Ce glissement déplace la structure en premier — le squelette. Parfois le déplacement est vraiment minime. Presque imperceptible. Mais ça change tout dans la relation à la gravité. La structure se repositionne dans l'espace, elle trouve son équilibre depuis l'intérieur, et depuis là, le mouvement suit. Avec une facilité déconcertante.
Glisser sur les ischions, sur le talon
Aujourd'hui, le principe est entré dans le stretching, dans les assouplissements. Et c'est là que quelque chose de nouveau s'est révélé.
On peut glisser sur les ischions — ces deux points osseux sur lesquels on s'assoit, à la base du bassin. On peut glisser sur le talon. Ce ne sont plus seulement les paravertébraux. Ce sont tous les points de contact du squelette avec le sol qui peuvent devenir des points de départ du mouvement.
Ce glissement sur l'os — pas sur le muscle, pas sur la chair — crée une connexion directe avec la structure intérieure. Quelque chose change dans la façon de percevoir son propre corps. On ne bouge plus une masse. On déplace une architecture.
La gravité devient une alliée
Ce qui émerge progressivement est une relation différente à la gravité. Dans le mouvement ordinaire, la gravité est souvent perçue comme une contrainte — quelque chose contre quoi on doit tenir, compenser, s'ériger. Le muscle est en charge de cette résistance.

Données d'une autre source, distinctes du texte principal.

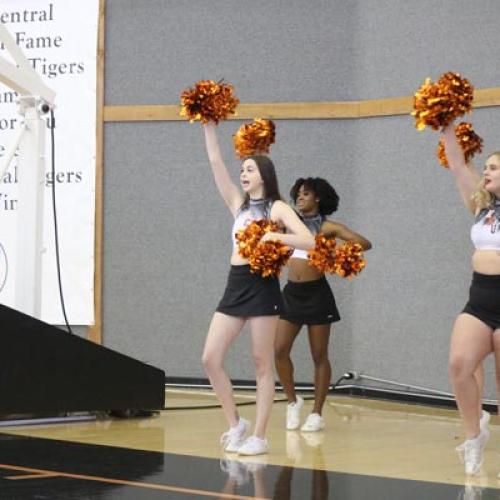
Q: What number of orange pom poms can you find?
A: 6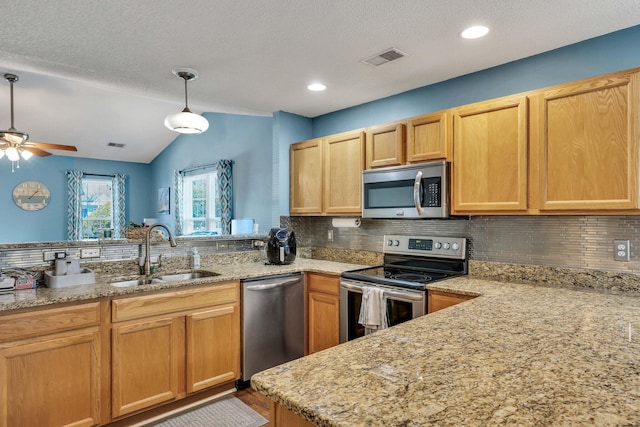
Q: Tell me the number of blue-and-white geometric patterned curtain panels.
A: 4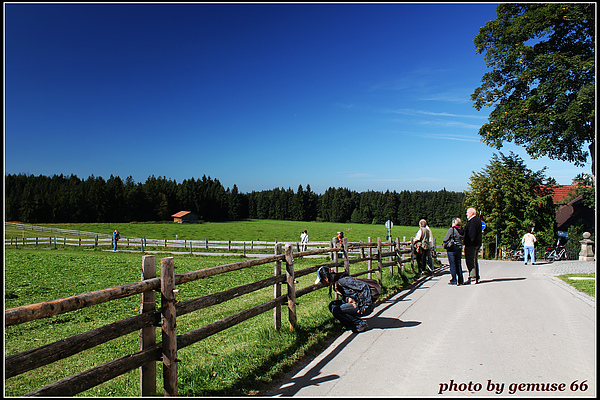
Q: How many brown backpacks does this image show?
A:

Avec le glissement, la gravité change de rôle. Elle n'est plus ce contre quoi on pousse. Elle est ce à travers quoi la structure s'organise. Le squelette glisse, cherche son appui, trouve son aplomb — et depuis cet aplomb, tout le reste devient possible sans effort supplémentaire.
La révélation n'est pas intellectuelle. Elle est sensorielle. Une meilleure connexion à la structure intérieure — non pas comme une idée, mais comme une expérience directe, répétée, qui se confirme à chaque pratique.